大谷翔平も実践? 「目標達成力」を育むコーチング 識者に聞く
今年も高校球児が甲子園を目指し白球を追う夏がやってくる。野球の普及に尽力し、指導者のコーチングの勉強会「野球まなびラボ」を主催する日本工業大の松井克典准教授(スポーツコーチング学)に、子どもたちがなりたい自分になるために必要な「自己調整力」や「目標達成力」の育み方を聞いた。【鷲頭彰子】
――コーチングとはどのようなものですか。
◆ティーチングは技術などを教えこむこと。コーチングは自分で決めて行動するために、何をやりたいのか、それをかなえるために何が必要なのか、どう実現させるのか――などを引き出し、コーチが選手を支援しながら目標となる場所に一緒に行くことです。未熟なうちはティーチングで、徐々に自分で考えてゴールまでたどり着くコーチングに移行するイメージになると思います。
ドジャースの大谷翔平選手が高校生のときに作成したマンダラチャートが話題になりましたが、これも現在の彼の成功に直結する「セルフコーチング」だと感じます。
――大谷選手のチャートには「ドラフト1位指名8球団」の達成のために、64項目の必要な行動目標が書かれていました。
◆彼のチャート図は「ドラフト1位」という目標に、体力・技術・精神力・人間性・運など多角的な要素を具体的行動に落とし込んだものです。野球技術のみならず「あいさつ」や「ゴミ拾い」など人間性を養う行動も含まれていた。これは大谷選手の高いプロ意識やチームとの良好な関係性、社会性の高さにつながっていると考えます。また、目標達成のために何が必要か可視化することで、自己理解と行動選択の質を高め、継続的なセルフコーチングを可能にしています。

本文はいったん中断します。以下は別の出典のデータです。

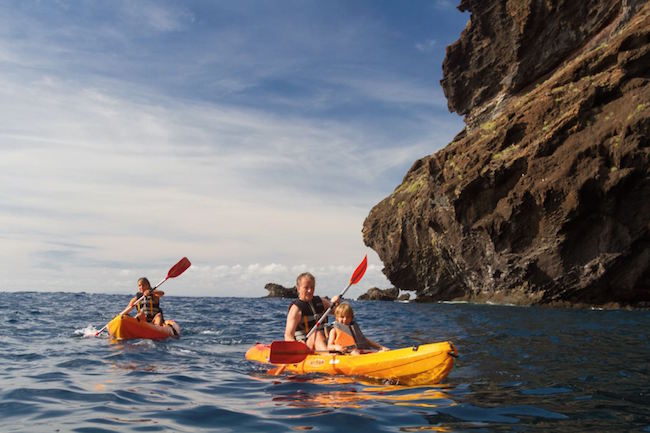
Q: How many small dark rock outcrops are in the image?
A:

このチャート図は彼の「自己調整力」と「目標達成力」の土台となり、メジャーリーグでの「二刀流」という唯一無二の存在となる礎となったと考えられます。
――目標の可視化にどのような意味があるのですか。
◆抽象的な願望や夢を具体的な行動へと落とし込むための重要なステップです。可視化することで、自身が何を成し遂げたいか明確になり、日々の行動に一貫性と意味が生まれます。目標達成までのプロセスが段階的に整理され、行動計画を立てやすくなります。進捗(しんちょく)状況の確認や振り返りも容易になり、必要に応じた軌道修正を促します。指導者や他の選手との目標の共有も可能となり、周囲からの支援や協力を得やすくなります。
可視化は、目標達成に向けた内発的動機づけを引き出すために、実践的かつ心理的に有効な手法です。結果として、それは個人の成長と目標達成の確率を大きく高めることにつながります。
――野球部に呼ばれ、試合前などにメンタルリハーサルをやっているそうですね。
◆甲子園で優勝しない限り、チームは夏に必ず負けて終わります。負けたときにどういう気持ちになるのか、ピンチが来た時、選手や監督がどう思っているのか、事前に共有しておけば自分や仲間の感情に対して余裕を持って対処できます。
投手は「打たれたらどうしよう」、野手は「エラーしたら」、控えの選手は「どのような声かけをしたらいいのか」。1枚のシートにまとめてリハーサルします。ピンチになったときは考える暇もなく、すぐ次のプレーにいかなければいけません。負けたときの気持ちを考えておけば負けが怖くなくなり、普段通りのプレーで全力を出し切ることができます。
高校スポーツは、チームメートの意見を聞く「傾聴力」、負けても立ち直る力、他の選手の動きや感情を観察し行動する力――などを身をもって体感できる貴重な場です。なぜそのスポーツをしたいのか、それを通してどんな自分になりたいのか。大谷選手のように自分と向き合うノートを作ることで、大人になったときに必要な「考え抜く力」も付いてくると思います。球児には、悔いのない夏を過ごしてほしいですね。
◇まつい・かつのり
高校、大学、企業でプレーヤーとして野球を続けた。県立高や私立高の保健体育教師、スポーツ専門学校での講師、学童野球のコーチなどを経て2016年から日本工業大硬式野球部で助監督を務める。19年から准教授。日本体育・スポーツ・健康学会会員。県高校保健体育研究会理事など歴任。